**YOUR GOAL:** Repeat the records below verbatim, and do not copy their pictures.

● ● ● ● ● ● ●

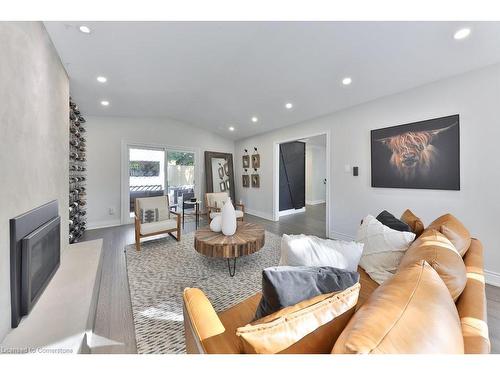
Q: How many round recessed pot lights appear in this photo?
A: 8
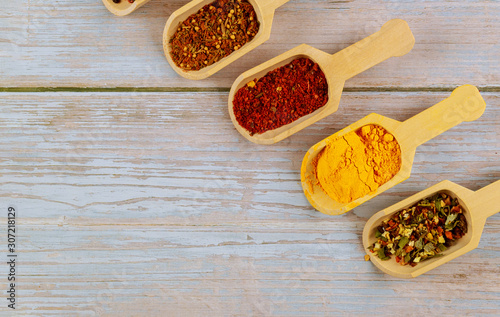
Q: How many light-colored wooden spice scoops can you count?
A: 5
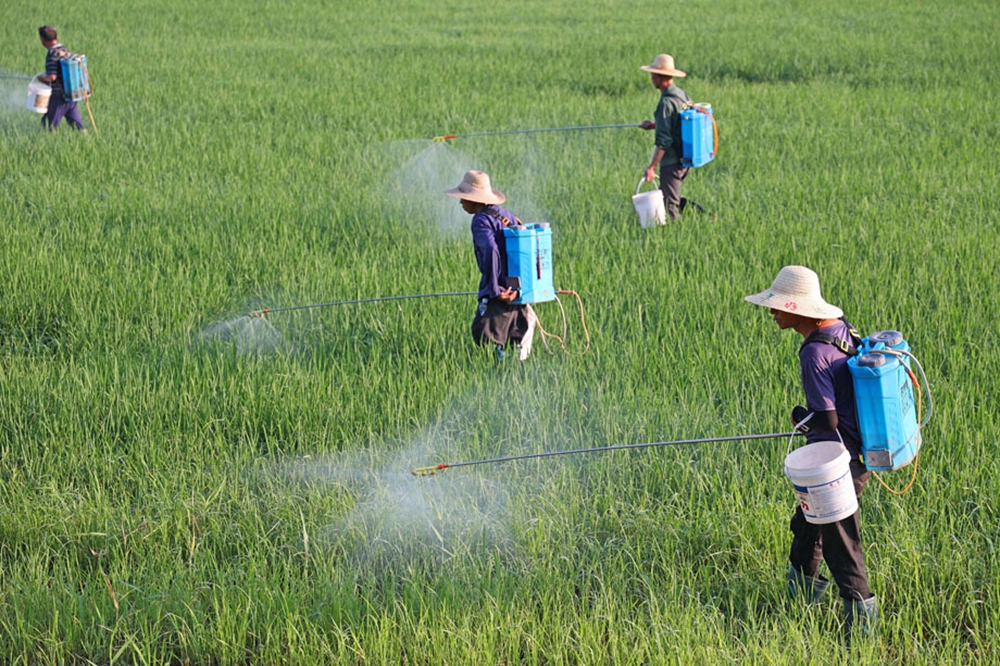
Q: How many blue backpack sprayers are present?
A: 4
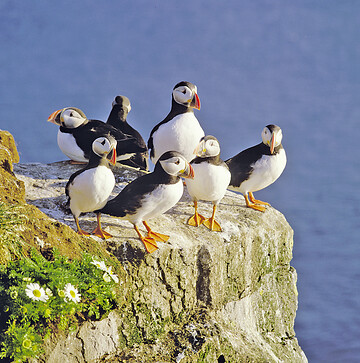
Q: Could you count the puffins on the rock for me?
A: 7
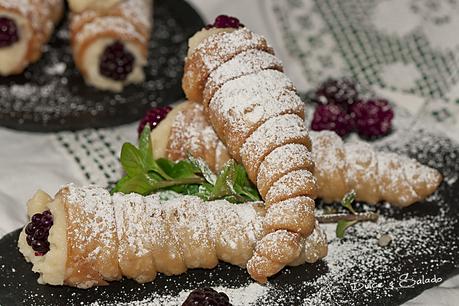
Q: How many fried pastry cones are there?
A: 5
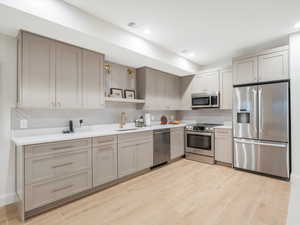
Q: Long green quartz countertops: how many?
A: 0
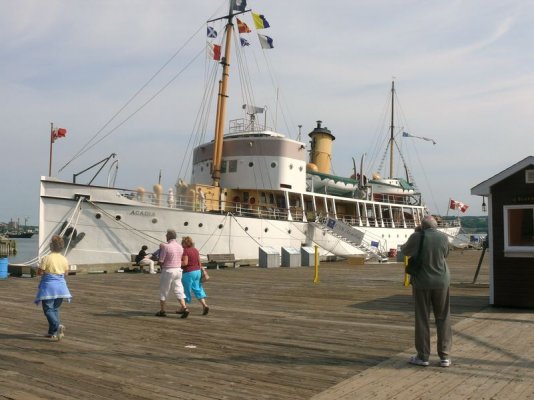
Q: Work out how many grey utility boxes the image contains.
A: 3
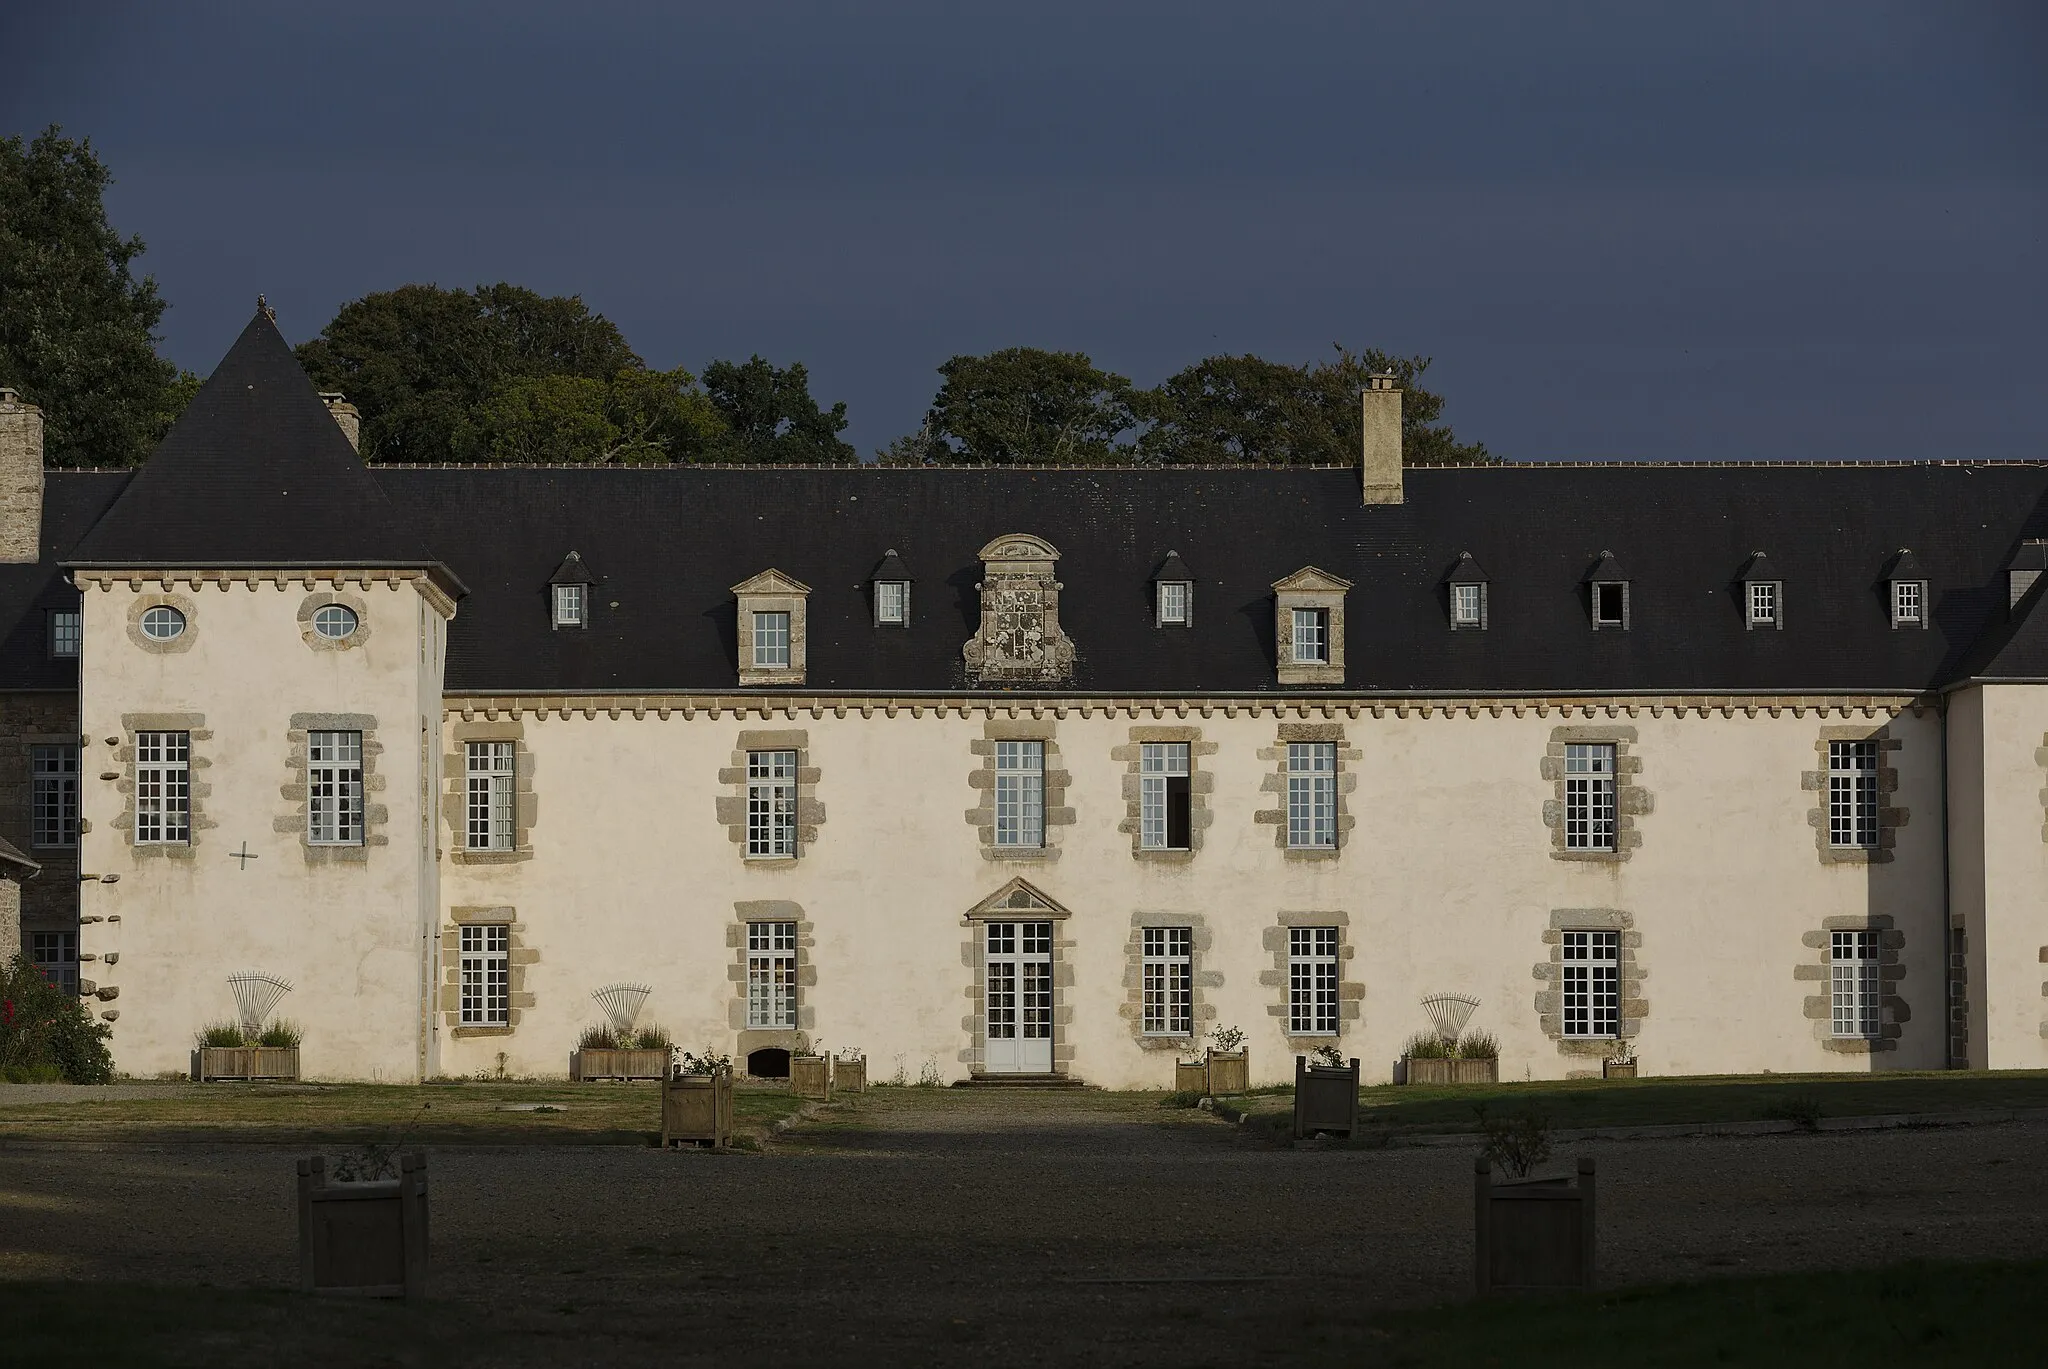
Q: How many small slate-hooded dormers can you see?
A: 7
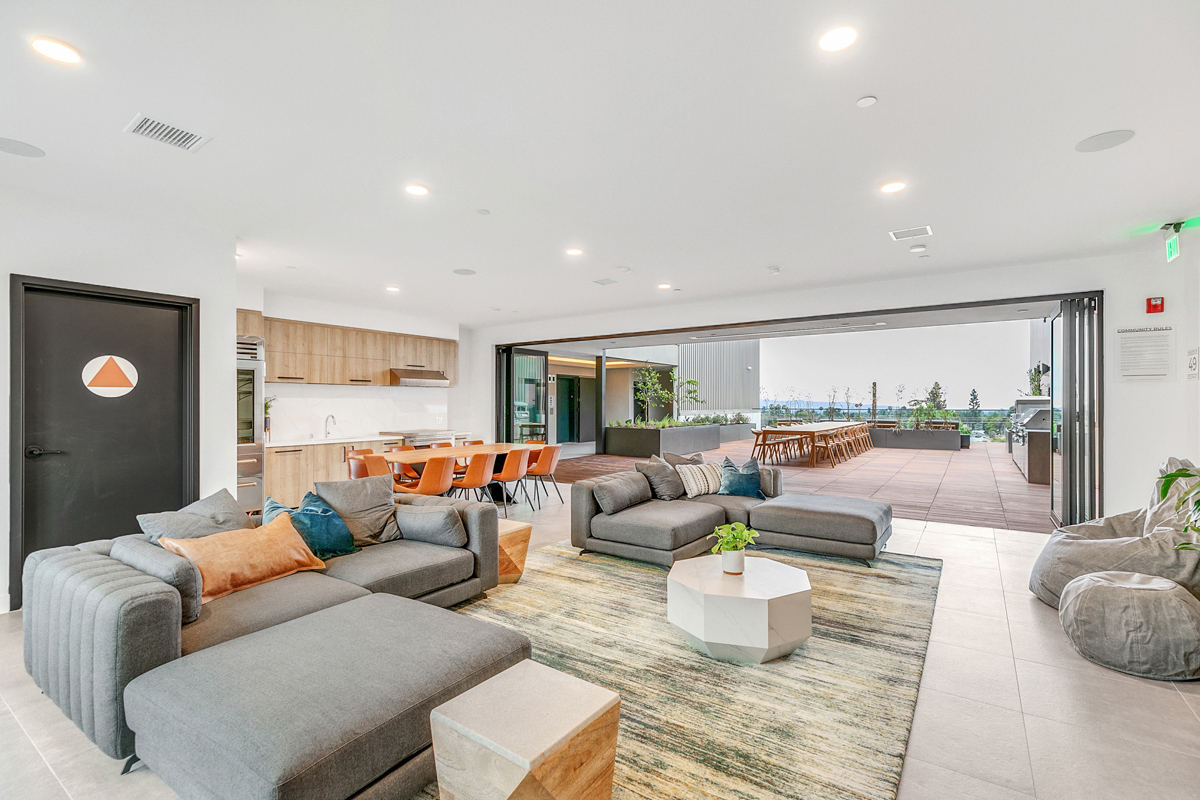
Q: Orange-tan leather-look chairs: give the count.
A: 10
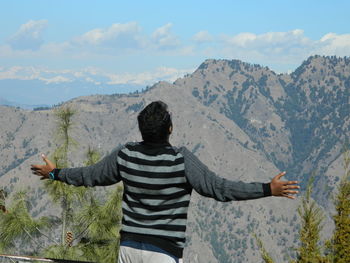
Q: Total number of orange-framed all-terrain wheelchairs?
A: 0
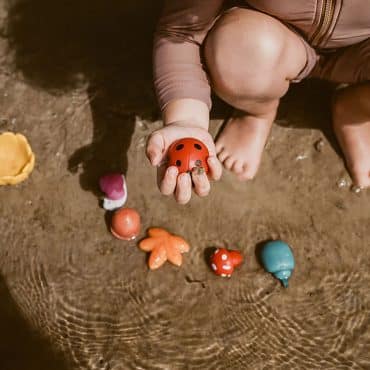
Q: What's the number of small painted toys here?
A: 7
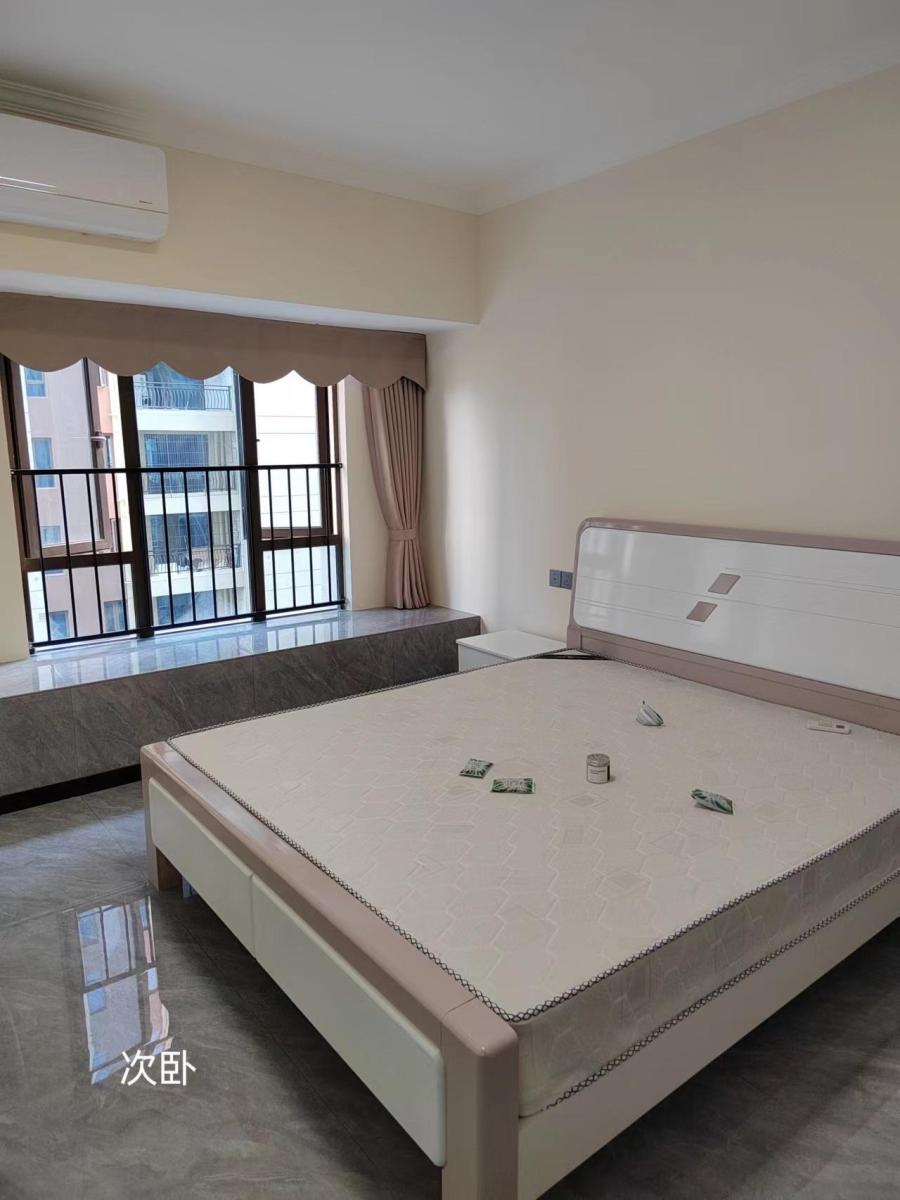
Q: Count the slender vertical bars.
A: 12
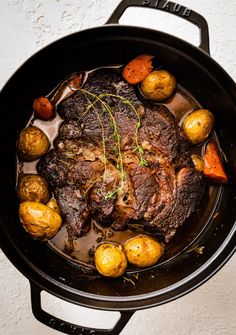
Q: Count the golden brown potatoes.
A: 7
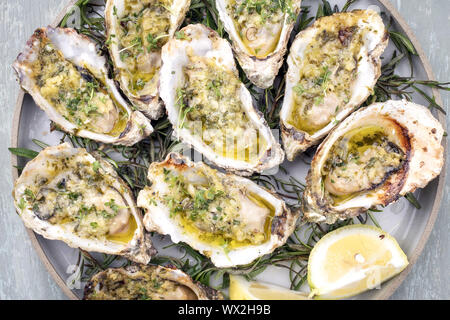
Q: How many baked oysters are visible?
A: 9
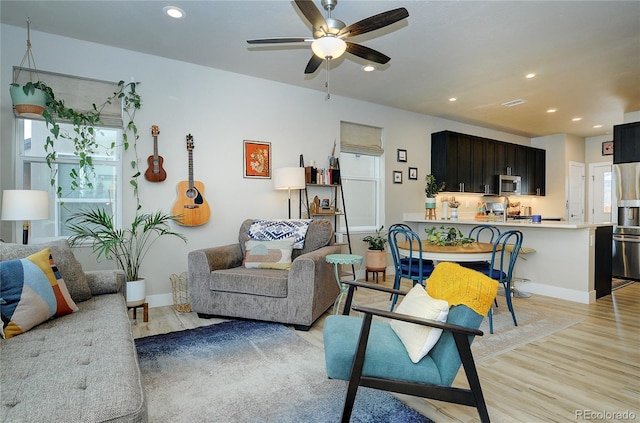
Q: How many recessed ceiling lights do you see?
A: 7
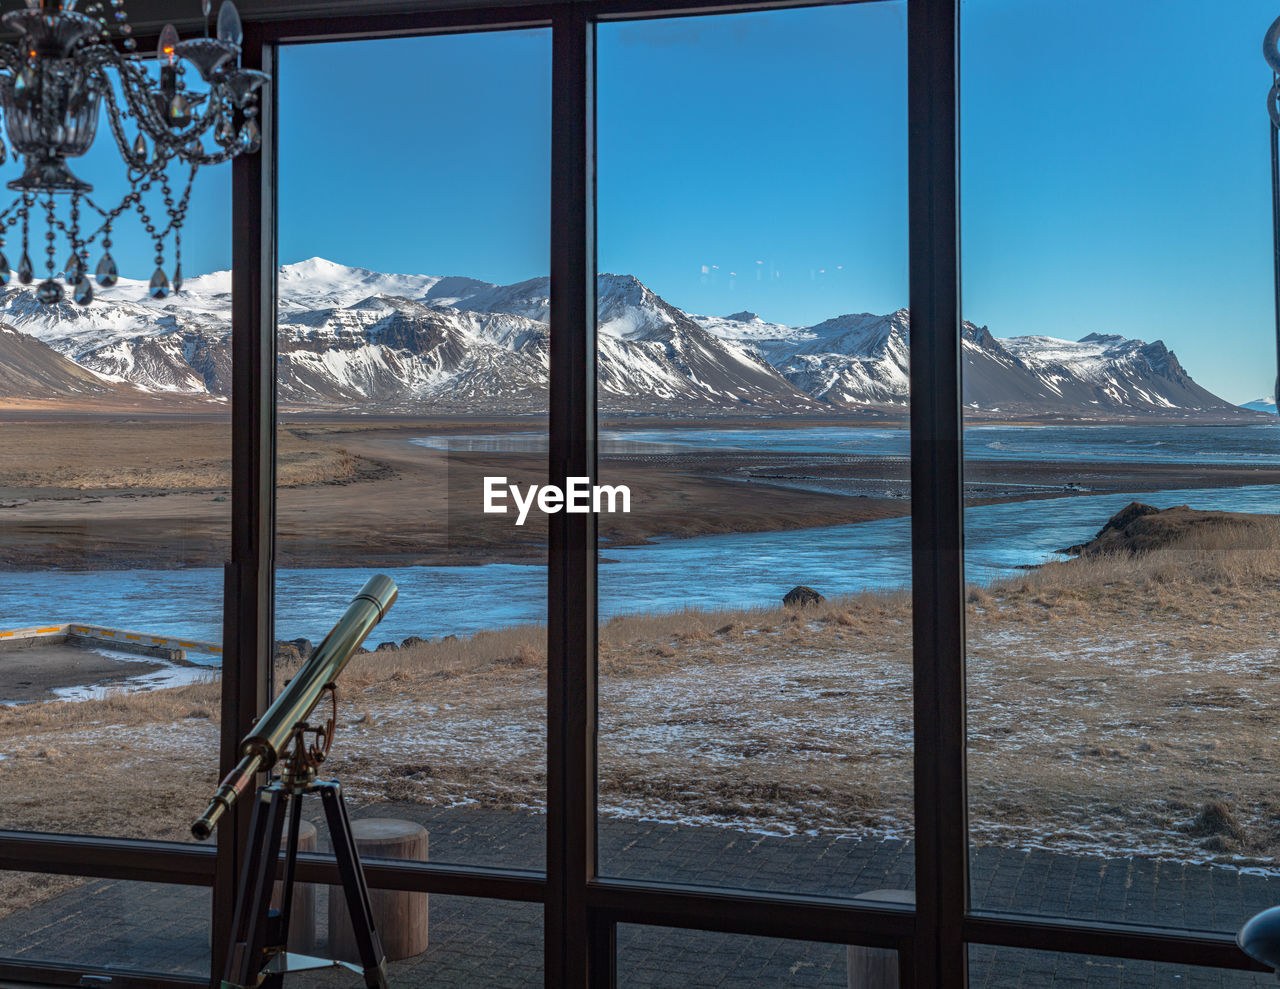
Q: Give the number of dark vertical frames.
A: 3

● ● ● ● ● ● ●

**REPLY TO THE EXERCISE:**
Q: How many round recessed pot lights appear in this photo?
A: 8
Q: How many light-colored wooden spice scoops can you count?
A: 5
Q: How many blue backpack sprayers are present?
A: 4
Q: Could you count the puffins on the rock for me?
A: 7
Q: How many fried pastry cones are there?
A: 5
Q: Long green quartz countertops: how many?
A: 0
Q: Work out how many grey utility boxes the image contains.
A: 3
Q: How many small slate-hooded dormers can you see?
A: 7
Q: Orange-tan leather-look chairs: give the count.
A: 10
Q: Total number of orange-framed all-terrain wheelchairs?
A: 0
Q: What's the number of small painted toys here?
A: 7
Q: Count the slender vertical bars.
A: 12
Q: Count the golden brown potatoes.
A: 7
Q: How many baked oysters are visible?
A: 9
Q: How many recessed ceiling lights do you see?
A: 7
Q: Give the number of dark vertical frames.
A: 3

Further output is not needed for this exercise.